# Happy Birthday Bear



## Joanne & Asia (Jul 23, 2007)

I am so sorry for your loss. Happy birthday angel Bear.


----------



## CAROLINA MOM (May 12, 2009)

Happy 12th birthay to your Bear. I'm sure this is a very sad day for you, my thoughts are with you. 

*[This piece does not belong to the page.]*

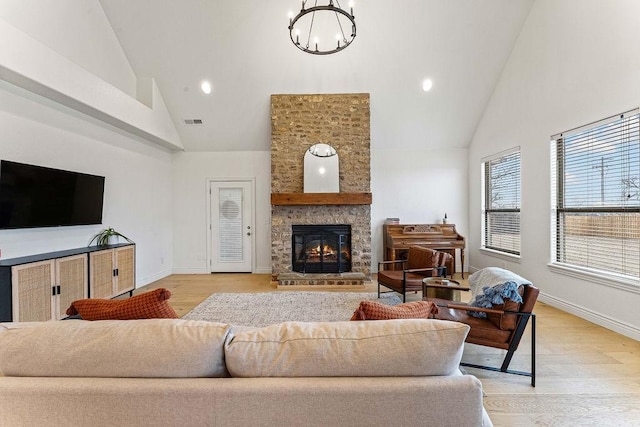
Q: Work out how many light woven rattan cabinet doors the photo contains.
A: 4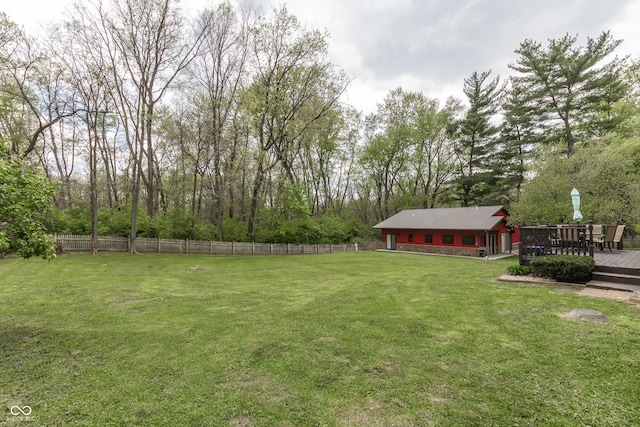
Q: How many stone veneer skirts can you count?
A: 1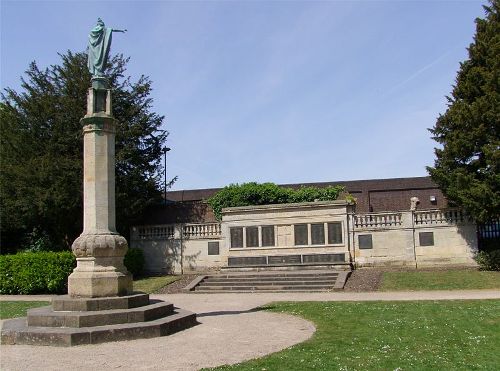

Just remember Bear is watching over you from above and probably has a big smile on her face since all our Goldens are having a birthday party in her honor.


----------



## Cathy's Gunner (Dec 4, 2008)

I'm so sorry for your loss. I'm sure Bear is celebrating her birthday with all the bridge pups.


----------



## Penny & Maggie's Mom (Oct 4, 2007)

Hugs to you today. And Bear, happy heaven birthday sweetheart.


----------



## goldencontriever3 (Nov 7, 2008)

I am so sorry for your loss. Happy Birthday Bear! Hope you are having a big celebration with all our bridge kids.


----------



## PrincessDi (Jun 8, 2009)

So sorry. I know today has to be a difficult day! i'm sure Bear is celebrating with our kids Golda, Di and the other goldens at the bridge.


----------



## Buddy's mom forever (Jun 23, 2011)

Happy 12th Birthday sweet Bear.


----------



## Karen519 (Aug 21, 2006)

*Bear*

Happy 12th Birthday, Bear!!


----------



## Nath (May 12, 2011)

So sorry for your pain. Happy Birthday Sweet Angel.


----------



## goldensmum (Oct 23, 2007)

Happy Birthday Bear


----------



## maggie1951 (Apr 20, 2007)

So sorry for your loss 
Happy birthday Bear


----------



## maggsd (Mar 20, 2012)

So very sad for your loss of Bear, Happy 15th Birthday sweet girl, have loads of fun and frolics x


----------



## Buddysmyheart (Dec 28, 2011)

So sorry for your loss of Bear. There have been lots of birthdays at the Bridge recently. I'm sure all of our "fur" babies are together and celebrating and feeling the love we are all sending their way!


----------